This article's title is terrible, but just to make clear what confused many in the Ars Technica comment section, Cyanogen Inc is partnering with Microsoft, which is a totally separate effort from CyanogenMod (except that Cyanogen Inc is trying to commercialize it).
CyanogenMod meanwhile has announced that things are going to continue as normal, with no Microsoft apps to be found:
> We are not bundling or pre-installing Microsoft (or any Cyanogen OS exclusive partner apps) into CyanogenMod[1]
I wouldn't say it's a 'totally separate effort'. Much of the core CyanogenMod dev team are also Cyanogen Inc. employees.
I assume what you meant to say is that CyanogenMod is entirely separate from Cyanogen Inc.'s commercial product, Cyanogen OS, which has always been true.
Amazon tried the same thing and has been at best marginally successful, and they went to the trouble of building an appstore and ecosystem around these services.
Just offering Microsoft versions of Google Play Services functionality (maps, games, locations, billing, sync, messaging, etc) only gets you in the door. To actually be successful, you need to make all the apps peolple want work with your services rather than Google's. That's why this isn't scaring Google one bit.
Ars Technica went into a fair bit of detail about this a couple years ago.
Now if Microsoft came in and decided to fork Android similarly to Amazon, and put their full weight behind it, with their own appstore and such, now _that_ might scare Google. But that's not what they're doing.
I wonder if this could be related to the antitrust suit.
Like you said, they'll have to ship Google Play - and according to that suit that has bundling rules that will force them to ship Google's apps and allegedly requires them to be on the home screen etc. They could bring that up as evidence of Google making it impossible to compete with preinstalled Google apps and maybe push their position a bit?
All they really need to do is duplicate the Google Play APIs, then the existing apps would work with your version of those services.
I agree that it doesn't seem like they're doing this yet, but it doesn't seem like it would be a big undertaking for somebody like Microsoft--given that they already have their own mapping, email, messaging (Skype), app store, and billing infrastructure.
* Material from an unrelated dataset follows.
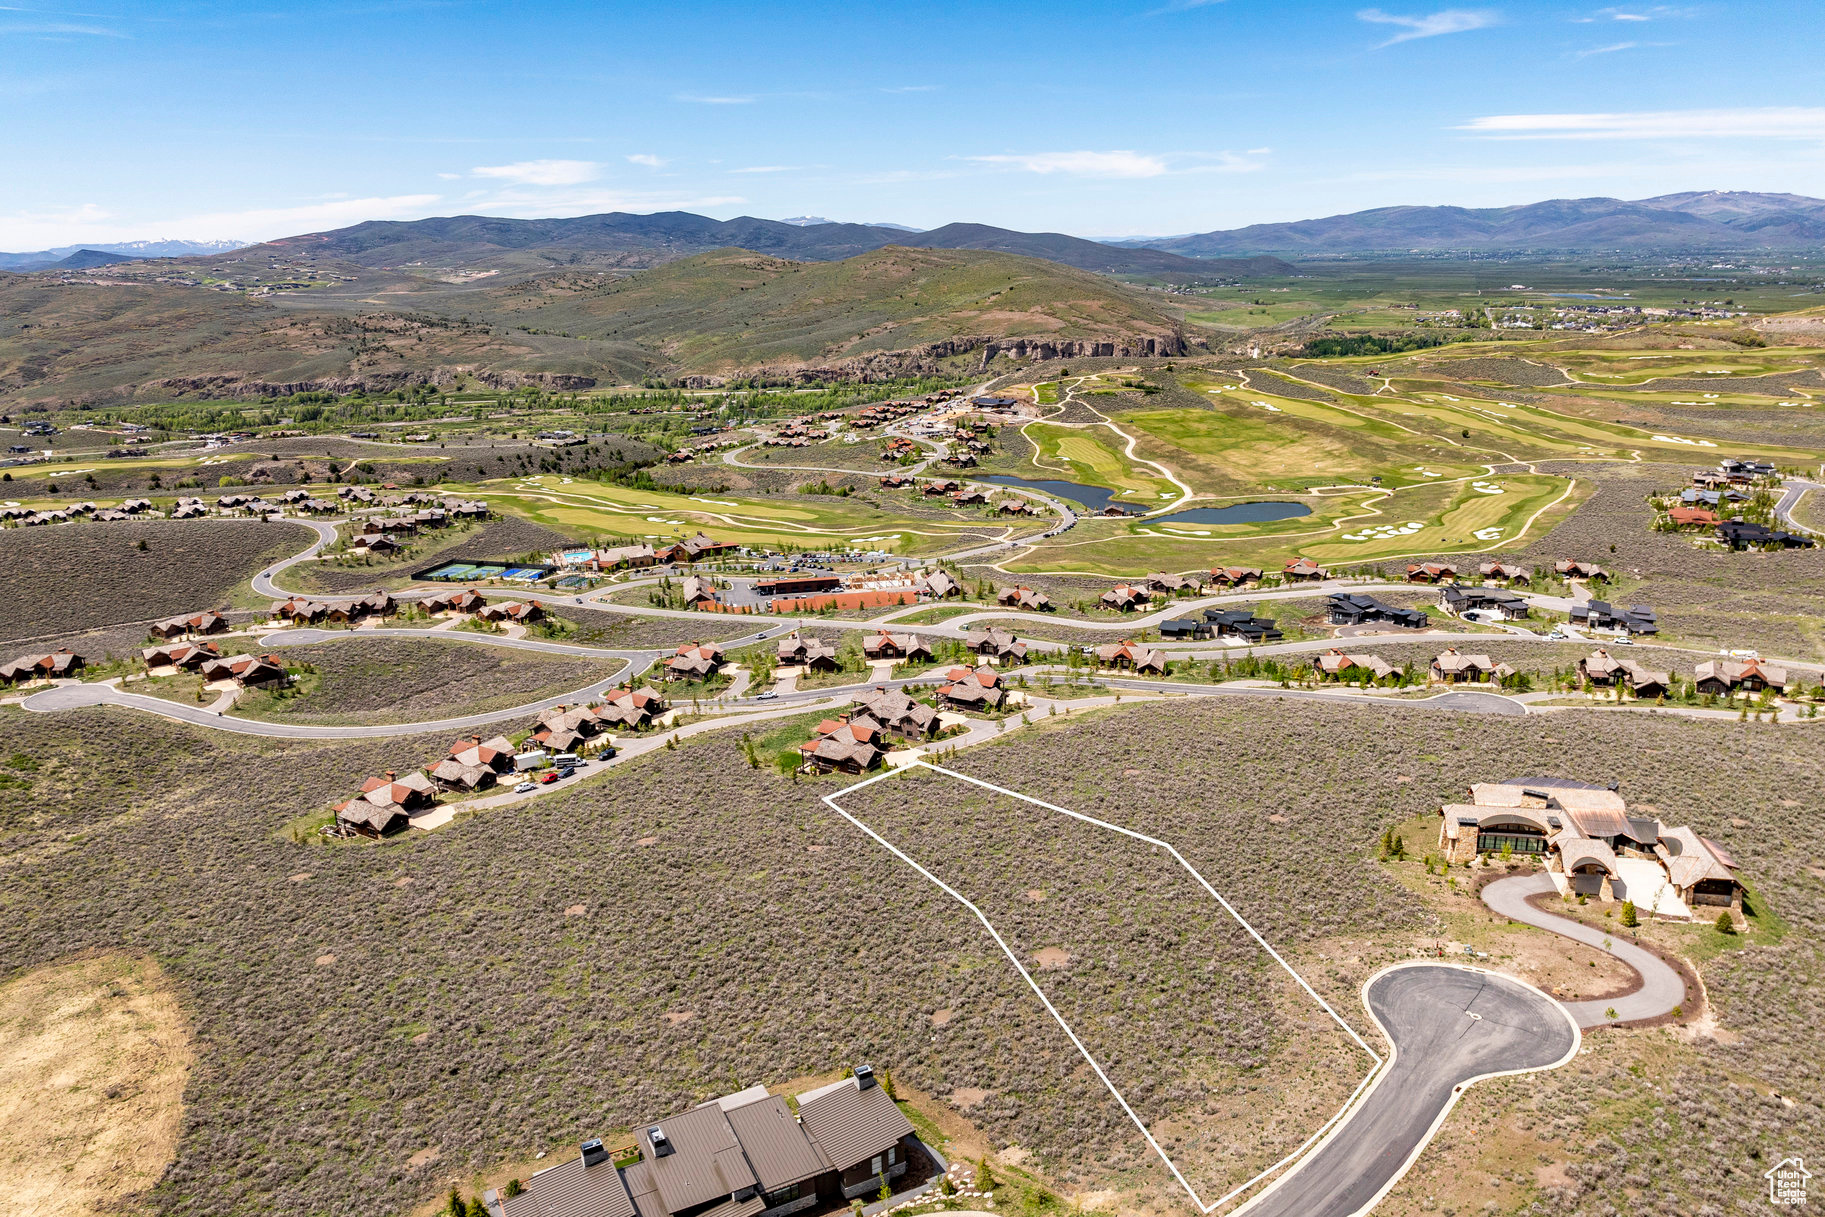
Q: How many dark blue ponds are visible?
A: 2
You just need a shim layer to convert Google-format APIs to Bing-format.
And you don't even need to sell it to consumers, just to phone OEMs. Samsung is pretty clearly already chaffing under Google's yoke, I bet they would easily jump on board the MS Android train.
Microsoft also has the money to perhaps pay developers to make their apps work on their store. I mean, they used to give you money just to make Windows 8 apps.
Amazon is playing a totally different game with Kindle. They're not trying to compete with Google for general-purpose Android devices, they're trying to make limited-purpose Amazon-machines that help users consume more content from Amazon.
Amazon isn't stupid. Yes, obviously they're in the game to sell their content, but they are well aware they need to offer general-purpose devices to compete, and they are absolutely on that correct path.
Their execution hasn't been great, but they know what they ned to do and they're trying to do it.
> Now if Microsoft came in and decided to fork Android similarly to Amazon, and put their full weight behind it, with their own appstore and such, now _that_ might scare Google.
^This
I don't understand how providing a GApps Suite made of MS products can scare Google. CM market share is pretty small compared to Android. If MS decided to use CM in its devices and ditch Windows Phone then that might be a little more scary. Nokia used to be king, and its hardware still is rock solid, it just needs the proper OS/pricing and sales could explode. Maybe they'll test with a couple of devices?
The title seems a bit hyperbolic. Google still controls the "real" Android; without the Google Apps, Android is missing quite a bit[1]. Sure, bundling OneDrive might help Microsoft take a few users from Google drive, but I would hardly characterize it as taking over Android's future.
The title is incredibly hyperbolic. A more accurate title would be "Microsoft OneNote to be pre-installed on the YU Yureka and Alcatel Idol phones". That's literally all this is. That's the only customers for CyanogenOS, and that's the extent of this partnership. They're still shipping google apps on the phones, it's still Google's android, and this doesn't affect CyanogenMod. Microsoft is just shoving their foot in the door.
Microsoft apps being pre-installed on the new Galaxy S was much bigger news.
> Sure, bundling OneDrive might help Microsoft take a few users from Google drive
Do people care about using Google drive with their Android phone? My phone came with a bunch of free Google drive space (10 GB? 200 GB?) and to this day two years later, I've never used any of it. IMHO, the only apps that people really care about are Gmail and Google Maps. If Microsoft could make a credible replacement for those, then the friction of switching would be minimal.
It is interesting news. We heard a while ago that Microsoft was investing in Cyanogen, and it turns out that this isn't just a financial relationship. They are also going to have the Microsoft set of apps as an option on Cyanogen.
Still, this isn't "taking Android's future out of Google's hand." The Android code is and has been open source, which is what enables things like Cyanogen to exist, so there is nothing new there.
All that we learned of here is of an option to bundle Microsoft apps on Cyanogen; that might interest some vendors, but it doesn't seem like a game changer. Other apps have been bundled on various non-Google Android devices in the past.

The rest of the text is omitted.